Una nueva combinación de métodos se emplean para el estudio intrínseco de bombeo de los vasos linfáticos. La capacidad de medir simultáneamente los cambios en la [Ca ^{2 +]} _i y el diámetro de los vasos linfáticos de bombeo permitirá que para el estudio de las contribuciones relativas de Ca ^{2 +-dependiente} y Ca ^{2 +-sensibilizar} a las vías de señalización en el mecanismo general que rigen el ciclo de contracción linfático.

El ciclo de contracción linfático consiste en contracciones fásicas superpuesta sobre tono. Los datos muestran que cada contracción fásica se asocia con un aumento transitorio de [Ca ^{2 +]} _i, lo que sugiere un papel central de Ca ^{2 +} en el mecanismo de marcapasos, y que la frecuencia de Ca ^{2 +} transitorios es sensible a los cambios en la presión luminal . Nuestros datos también muestran que los aumentos rápidos de la presión puede provocar un aumento constante de la parte basal de [Ca ^{2 +]} _i entre los transeúntes.
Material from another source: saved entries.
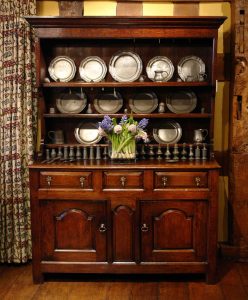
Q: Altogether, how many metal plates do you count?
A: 11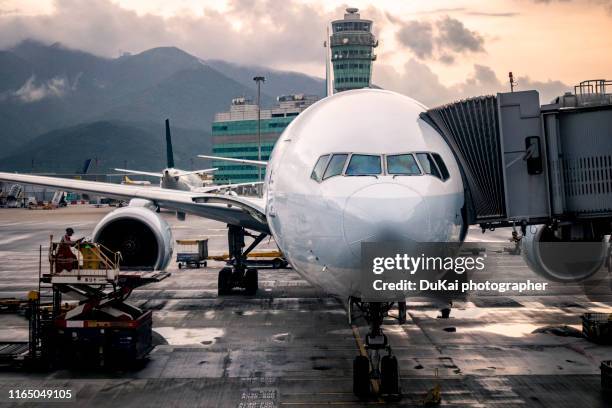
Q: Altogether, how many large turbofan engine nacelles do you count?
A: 2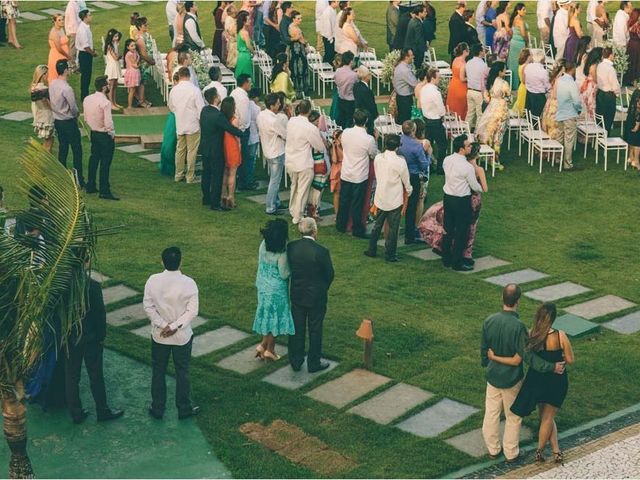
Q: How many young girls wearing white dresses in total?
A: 1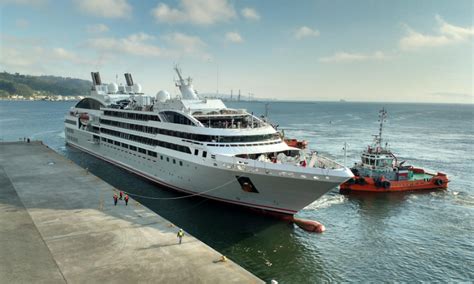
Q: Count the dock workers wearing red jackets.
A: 3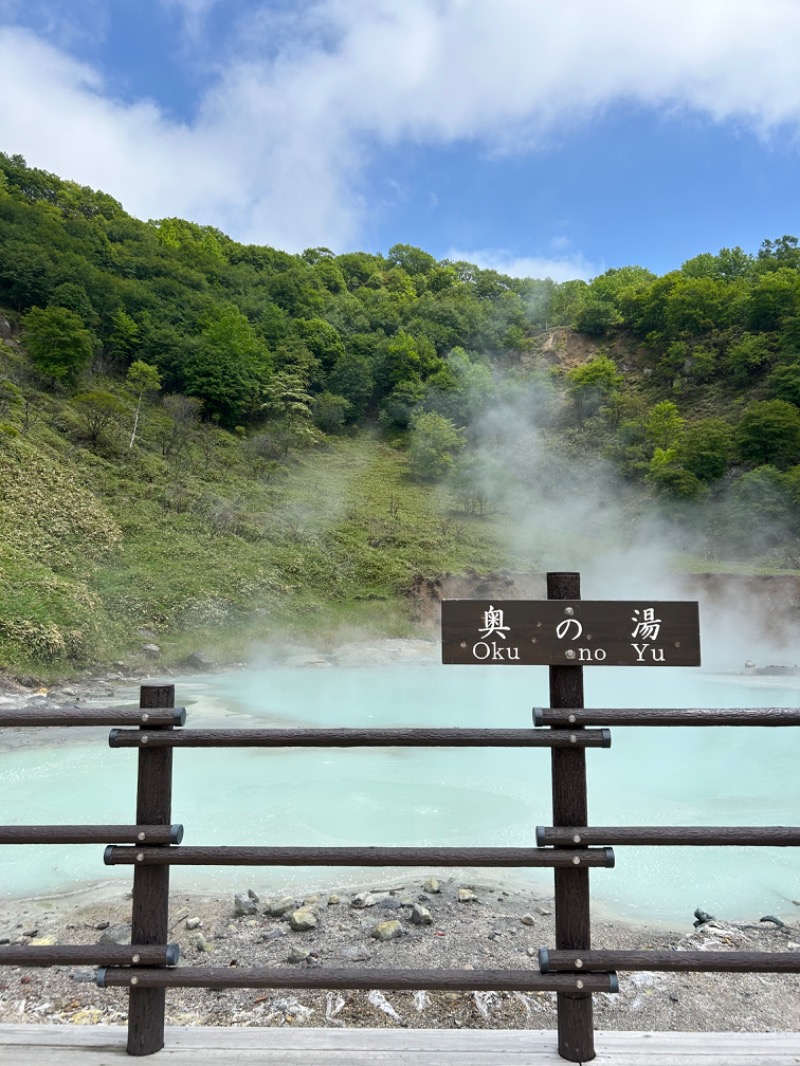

Este aumento puede contribuir ala constricción miogénica que se observa en la recogida de los vasos linfáticos a los aumentos de paso en la presión luminal. Sin embargo, se observó una meseta de los aumentos en este basal [Ca ^{2 +]} _i, con medidas de presión que van desde 6 hasta 10 cm H ₂ O, que tenían diversos grados de constricción miogénica. Estos datos sugieren que otro mecanismo, posiblemente una Ca ^{2 +-sensibilización} mecanismo, también está involucrada en la respuesta miogénica a la presión.

Una de las hipótesis de estos estudios es que la mayoría de la medida de Ca ^{2 +} se encuentra en el músculo liso. Sin embargo, Ca ^{2 +} en las células endoteliales y otros tipos de células que pueden estar presentes en los vasos linfáticos también contribuyen a la global observada [Ca ^{2 +]} _i, por lo tanto, los valores medidos son probablemente una sobreestimación del músculo liso [Ca ^{2 +]} _i en linfáticos. Cualquier ² Ca ⁺ mide desde el endotelio no se espera que contribuya directamentepara suavizar la contracción muscular sobre la base de estudios previos en las arteriolas ^16. Este tema será tratado en futuros experimentos en el que los vasos linfáticos son despojadas de endotelio.

Cuando el uso de tintes radiométrica para evaluar la [Ca ^{2 +]} _i en células o tejidos, el movimiento de la muestra pueden causar artefactos. Para minimizar artefactos de movimiento en la contratación de los vasos linfáticos, se utilizó un retorno de la inversión que incluye la mayor cantidad de buques como sea posible para determinar 340/380 ratios. También el estudio sólo los buques que permanecen en foco durante su ciclo de contracción. Debido a los artefactos que puedan surgir del movimiento de buques, en lugar de determinar la absoluta [Ca ^{2 +]} _i en un sitio particular, se obtiene el promedio de una amplia zona de la nave. Nos centramos en los cambios relativos en el promedio de [Ca ^{2 +]} _i en el tiempo y la forma en que estos cambios se relacionan con la contracción fásica y tónica de los vasos.

En resumen, determination de los cambios en la [Ca ^{2 +]} _i por la imagen radiométrica en los vasos linfáticos aislados recolección representa una herramienta poderosa para descifrar el Ca ^{2 +-dependiente} y Ca ^{2 +-sensibilizar} a los mecanismos subyacentes del ciclo contráctil linfático. Con este método, los estudios futuros utilizando agonistas selectivos o inhibidores de diferentes vías de transducción de señales también ayudará a diferenciar los mecanismos moleculares que subyacen a la contracción única fásica contra tónica en el músculo liso linfático.